Le juge de l’exécution, statuant en matière de saisie immobilière, a rendu un jugement le 11 décembre 2025. Il était saisi d’une demande de prorogation des effets d’un commandement de payer valant saisie publié en novembre 2020. La question posée était la recevabilité et le bien-fondé de cette demande avant l’expiration du délai légal de cinq ans. Le juge a fait droit à la demande et a ordonné une prorogation pour une durée de cinq années.
La recevabilité de la demande anticipée
Le juge admet la demande avant l’échéance du délai de péremption. Le commandement avait été publié en novembre 2020, soumis à un délai quinquennal. Le magistrat constate explicitement que « le délai prévu à l’article R321-20 susvisé n’est pas expiré au jour où le juge de l’exécution statue ». Cette saisine anticipée évite toute interruption dommageable de la procédure d’exécution. Elle garantit la sécurité juridique en assurant une continuité procédurale sans faille. La demande est donc jugée recevable et bien fondée en l’état.
Les conditions de la prorogation ordonnée
La décision applique strictement le cadre légal de l’article R. 321-22 du CPCE. Le juge rappelle que le délai est « prorogé (…) par la mention en marge de la copie du commandement publié d’une décision de justice (…) ordonnant la prorogation des effets du commandement ». La prorogation est accordée pour la durée maximale de cinq ans. Cette mesure conserve intacte l’effectivité du commandement initial. Elle maintient la pression sur le débiteur tout en respectant les formes légales. La procédure pourra ainsi reprendre à l’audience ultérieure fixée par le juge.

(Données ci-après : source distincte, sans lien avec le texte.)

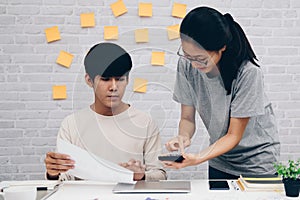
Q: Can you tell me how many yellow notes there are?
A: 12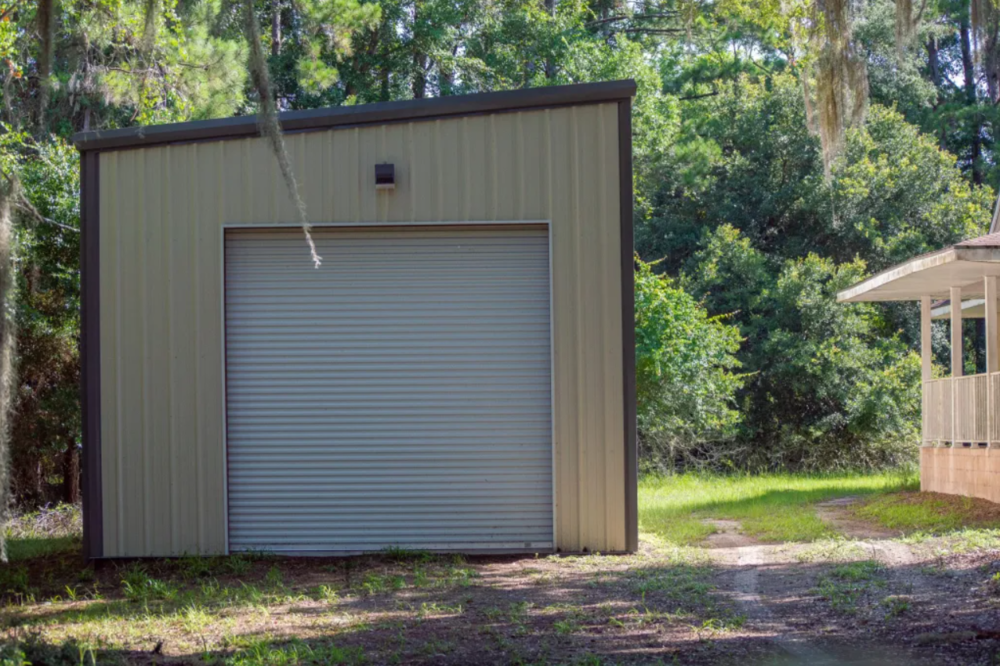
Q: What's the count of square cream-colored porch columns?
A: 3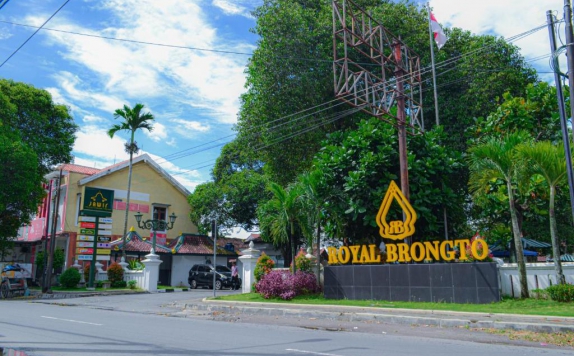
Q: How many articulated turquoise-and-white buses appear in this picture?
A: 0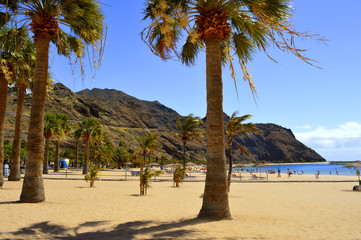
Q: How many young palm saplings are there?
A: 3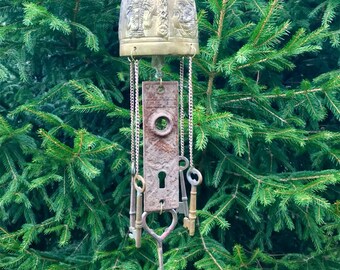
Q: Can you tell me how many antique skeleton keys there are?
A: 4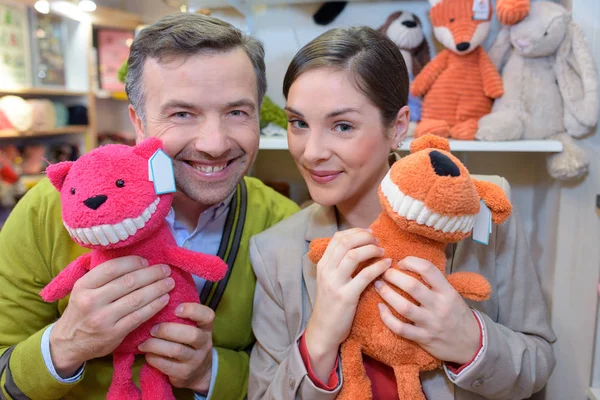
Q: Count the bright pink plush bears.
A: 1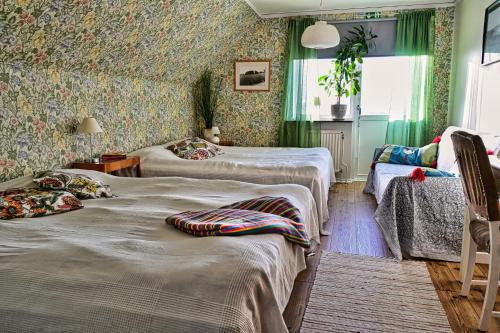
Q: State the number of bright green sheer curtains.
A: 2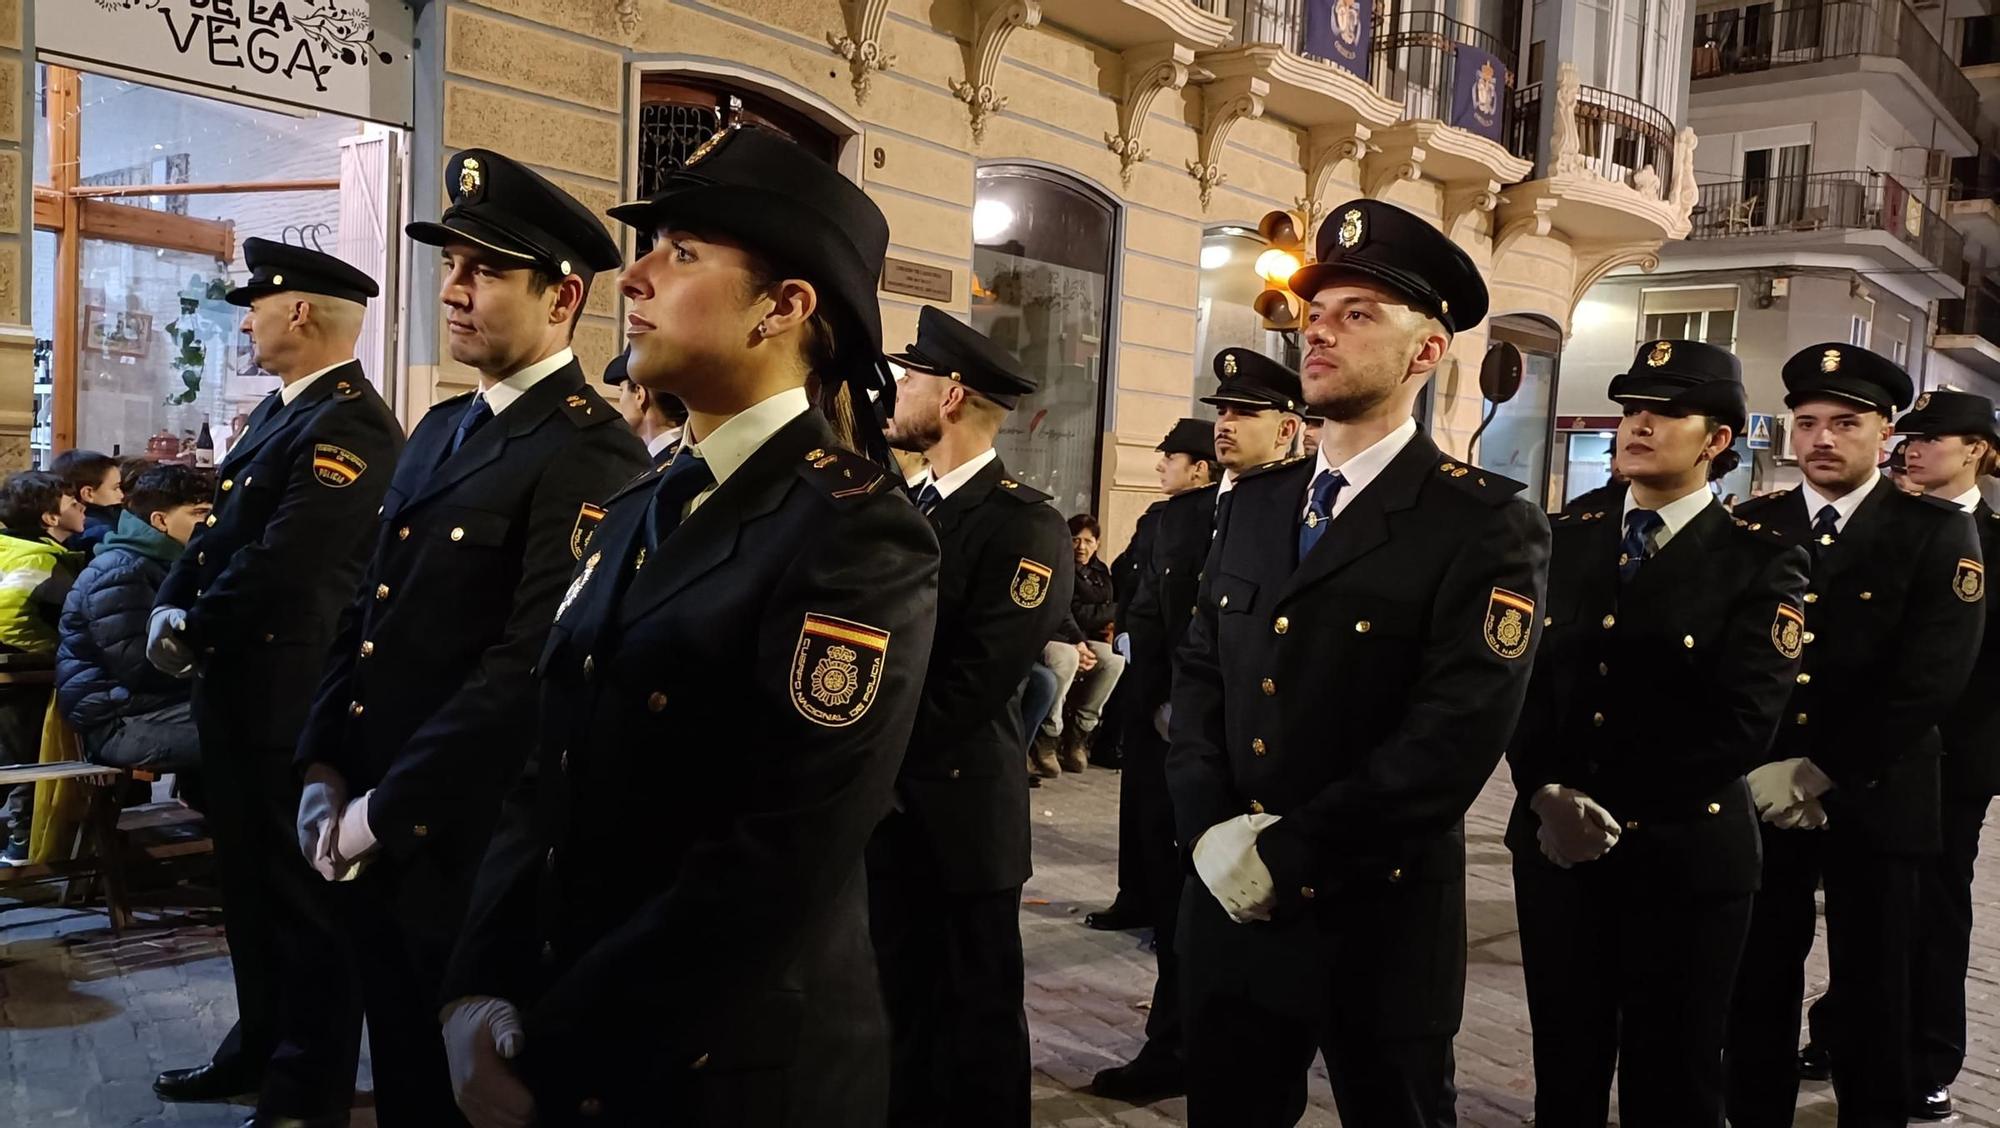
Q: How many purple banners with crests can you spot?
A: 2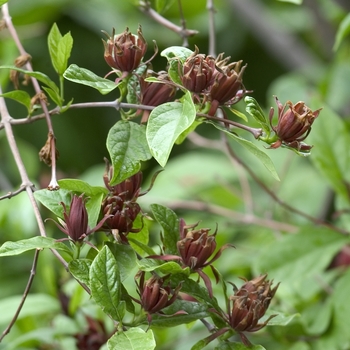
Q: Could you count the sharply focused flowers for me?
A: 11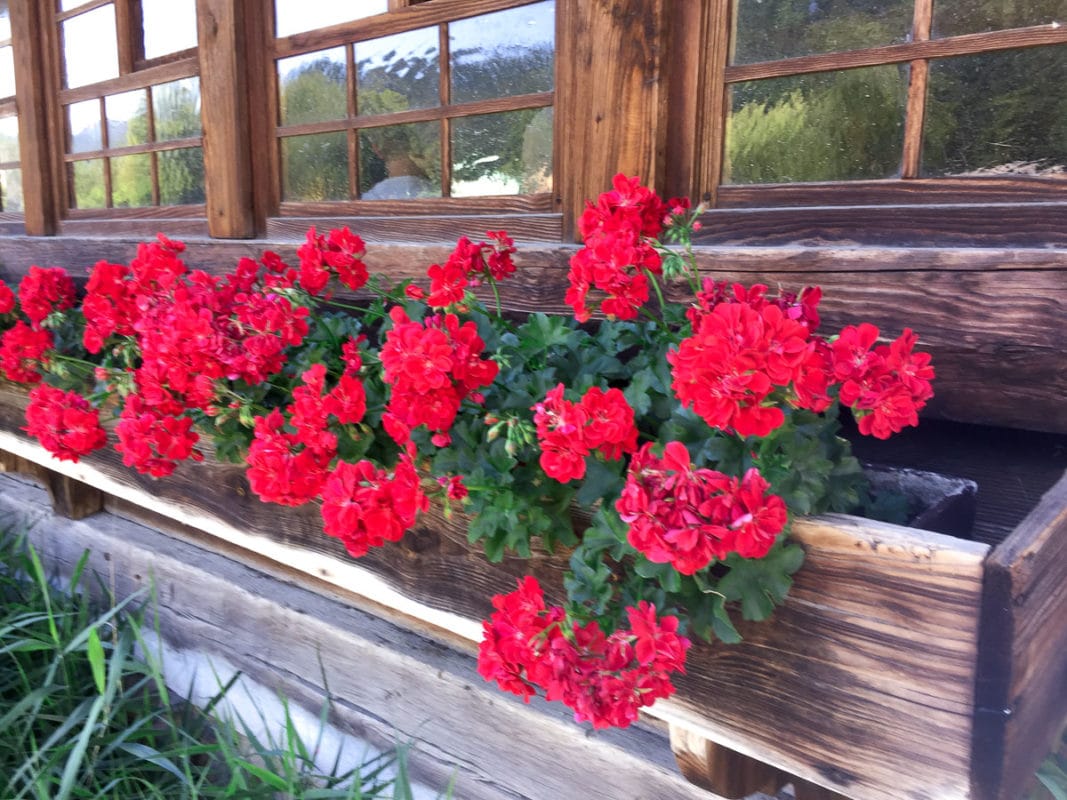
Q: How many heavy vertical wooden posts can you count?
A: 3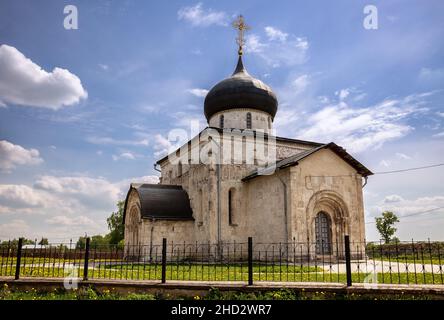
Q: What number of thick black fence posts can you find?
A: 5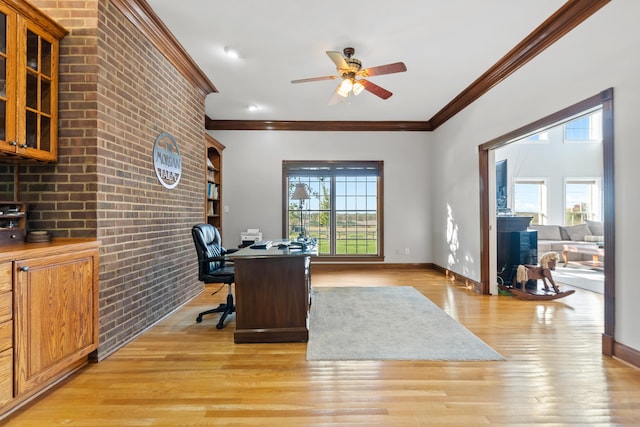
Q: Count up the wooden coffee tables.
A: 1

La portée d’une prorogation préventive
Cette décision illustre une gestion proactive des délais en matière de saisie immobilière. Le juge anticipe la péremption pour préserver les droits du créancier. Il évite ainsi le risque d’une extinction du titre exécutoire par inaction. Cette approche est conforme à l’économie générale du code des procédures civiles d’exécution. Elle rejoint la solution retenue par le Tribunal judiciaire de Tarascon, le 18 décembre 2025, n°19/00025, qui a également ordonné « la prorogation, pour une durée de cinq ans des effets du commandement ». La jurisprudence encourage donc une action précoce des créanciers.
Les implications pour la suite de la procédure
La prorogation n’éteint pas la procédure de surendettement si elle existe. Elle suspend simplement les effets du délai de péremption légal. Le juge renvoie l’affaire à une audience ultérieure sur l’orientation de la poursuite. Cette décision intermédiaire permet de sauvegarder la situation en l’état. Elle laisse ouverte la possibilité d’une suspension en cas de surendettement avéré. La solution assure un équilibre entre les intérêts du créancier et la protection du débiteur. Elle permet une adaptation aux circonstances futures de l’exécution.